ABOUT THIS TASK: Your copy should match the records below word for word and contain no pictures.
::: THE DATA
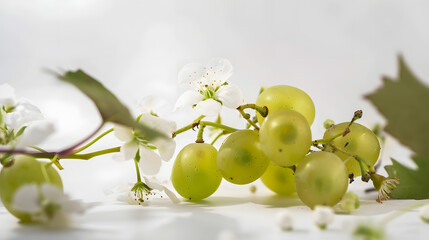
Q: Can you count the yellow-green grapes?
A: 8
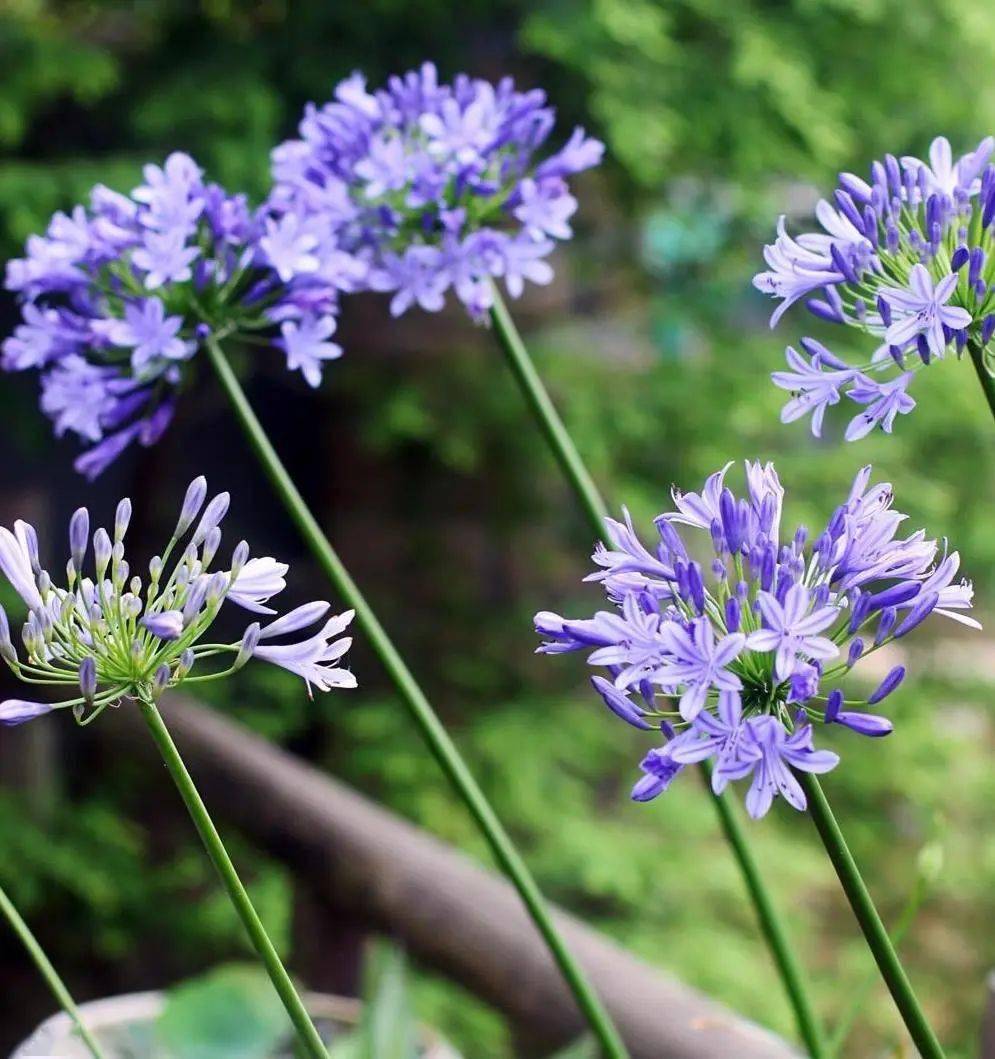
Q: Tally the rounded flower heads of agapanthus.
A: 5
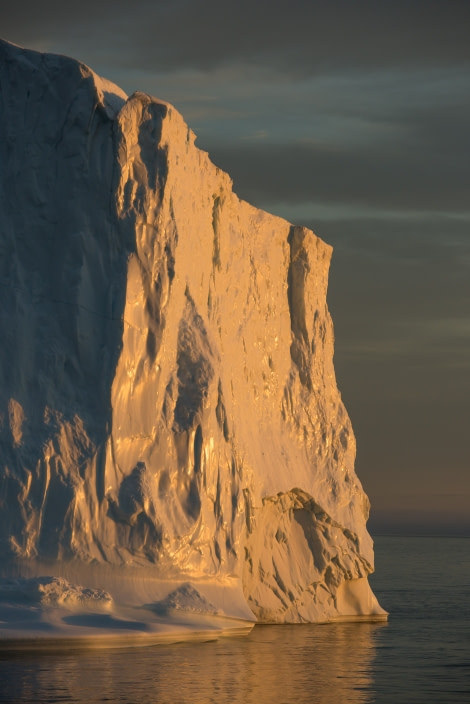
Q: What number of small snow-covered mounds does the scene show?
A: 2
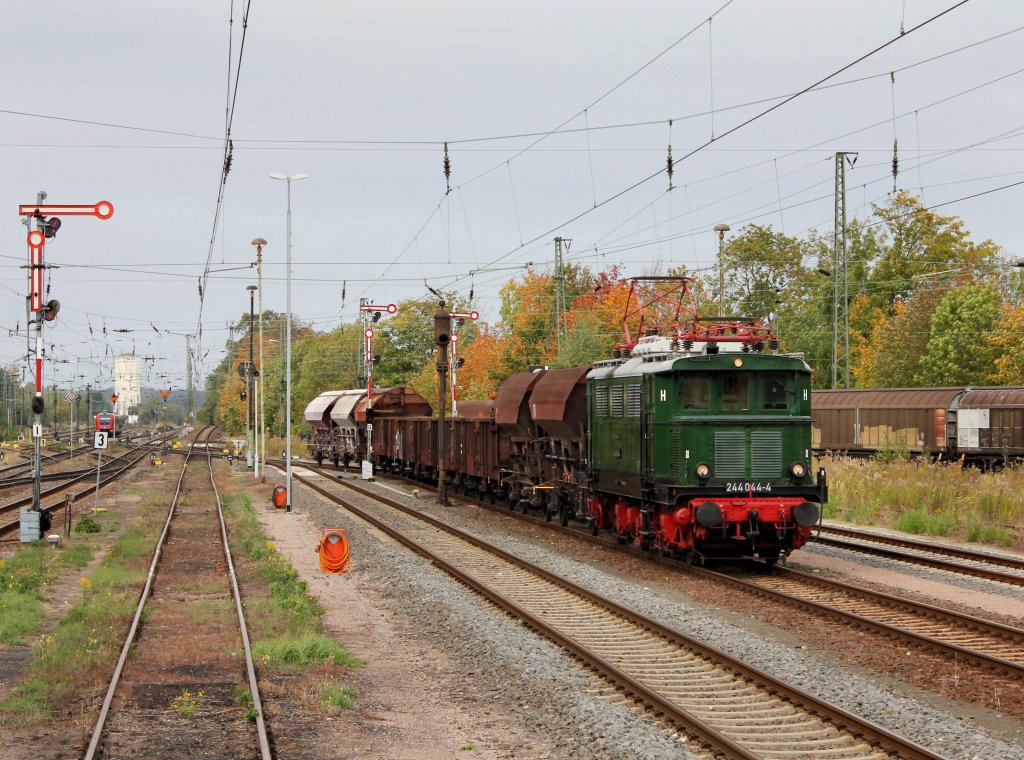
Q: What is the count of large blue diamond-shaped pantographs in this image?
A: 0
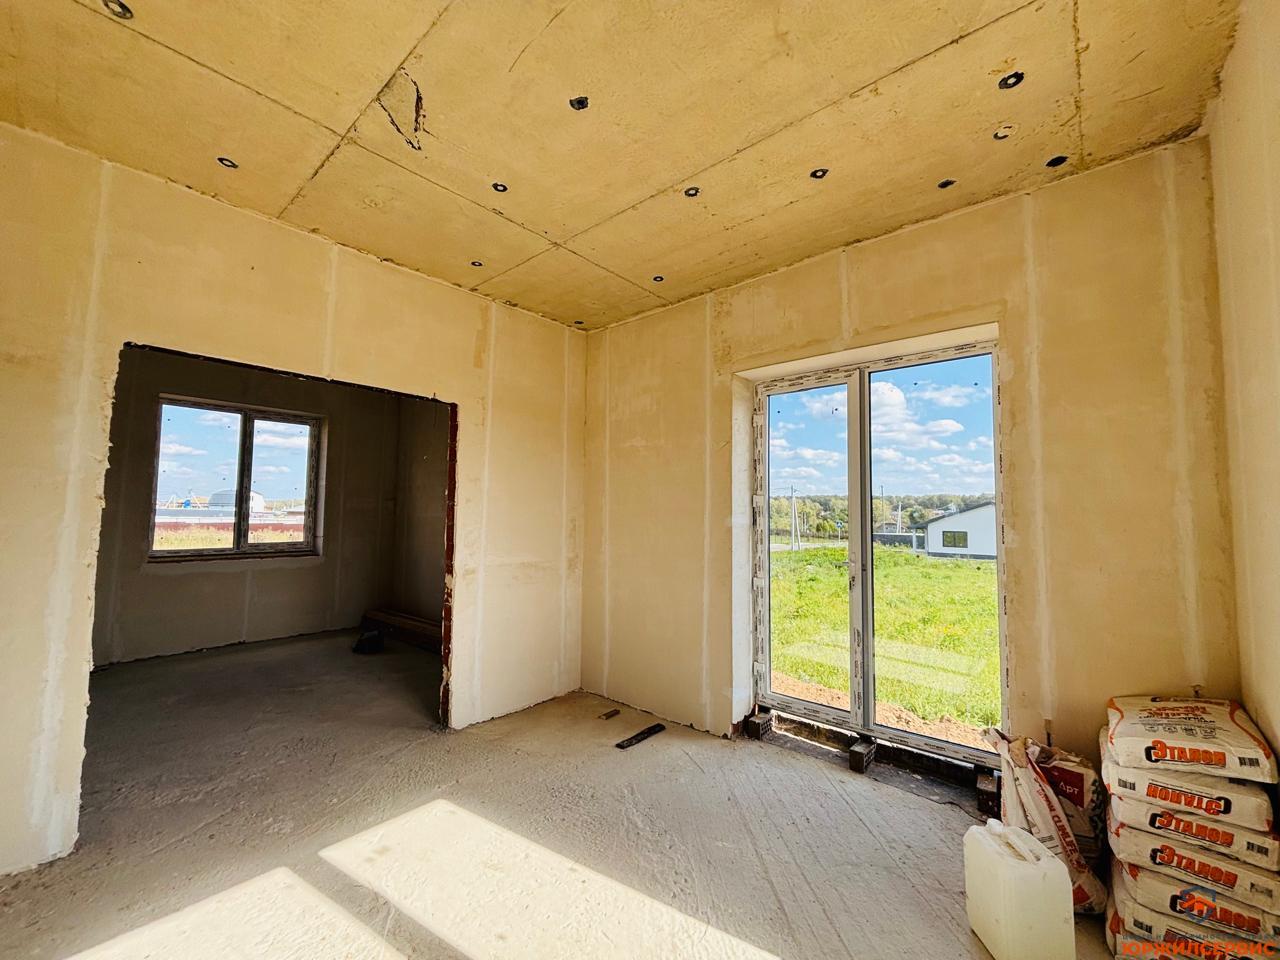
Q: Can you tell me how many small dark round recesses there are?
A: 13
::::::
ANSWER TO THIS TASK:
Q: Can you count the yellow-green grapes?
A: 8
Q: Tally the rounded flower heads of agapanthus.
A: 5
Q: What number of small snow-covered mounds does the scene show?
A: 2
Q: What is the count of large blue diamond-shaped pantographs in this image?
A: 0
Q: Can you tell me how many small dark round recesses there are?
A: 13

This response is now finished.